Could you restate the data below word for word, without its pictures?
[RECORD SET Boundary: Start]
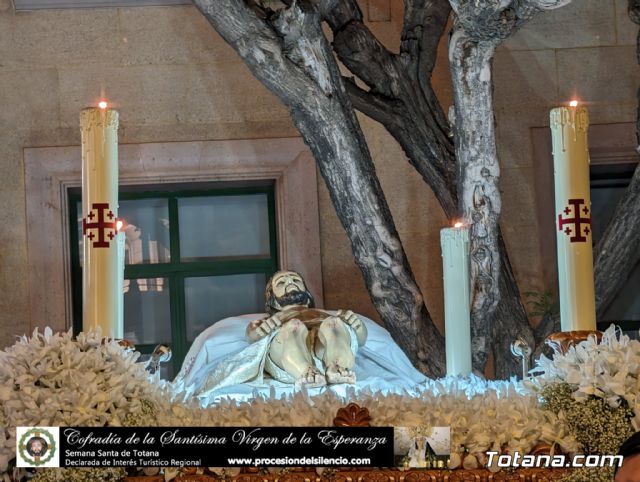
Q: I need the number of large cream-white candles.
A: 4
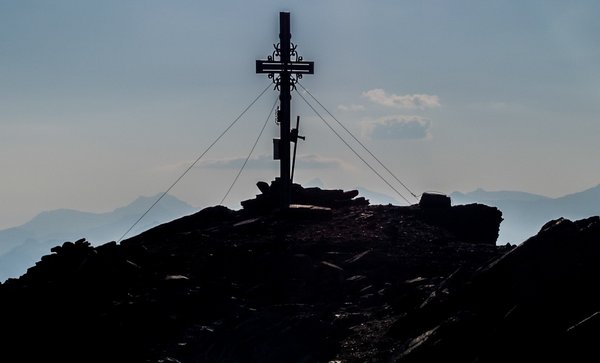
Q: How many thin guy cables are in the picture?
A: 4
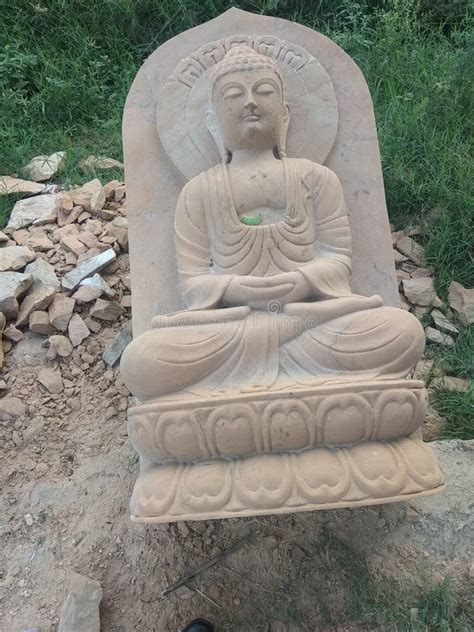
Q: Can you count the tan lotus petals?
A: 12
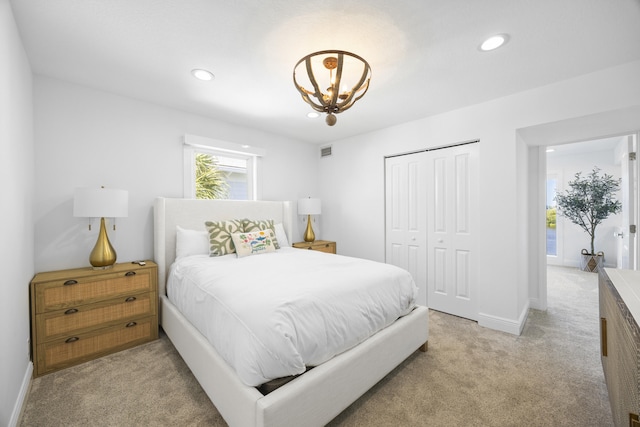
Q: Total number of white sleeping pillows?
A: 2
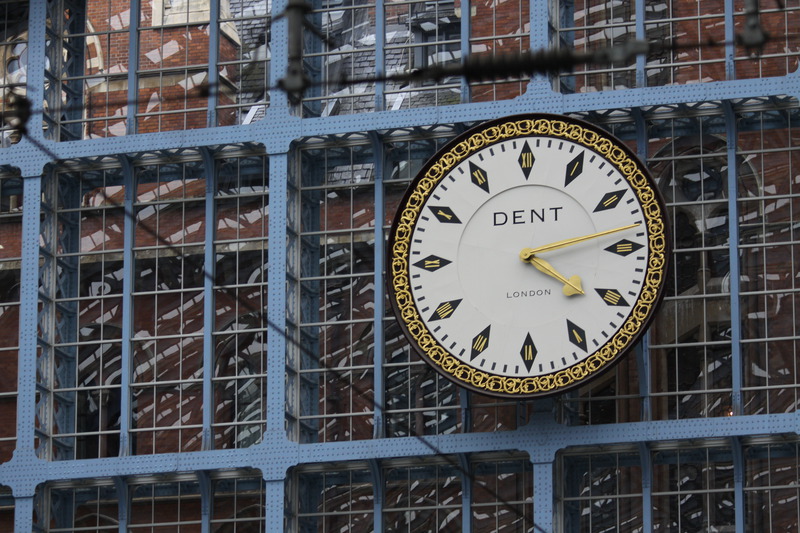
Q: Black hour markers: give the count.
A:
[RECORD SET Boundary: End]
REPLY TO THE TASK.
Q: I need the number of large cream-white candles.
A: 4
Q: How many thin guy cables are in the picture?
A: 4
Q: Can you count the tan lotus petals?
A: 12
Q: Total number of white sleeping pillows?
A: 2
Q: Black hour markers: give the count.
A:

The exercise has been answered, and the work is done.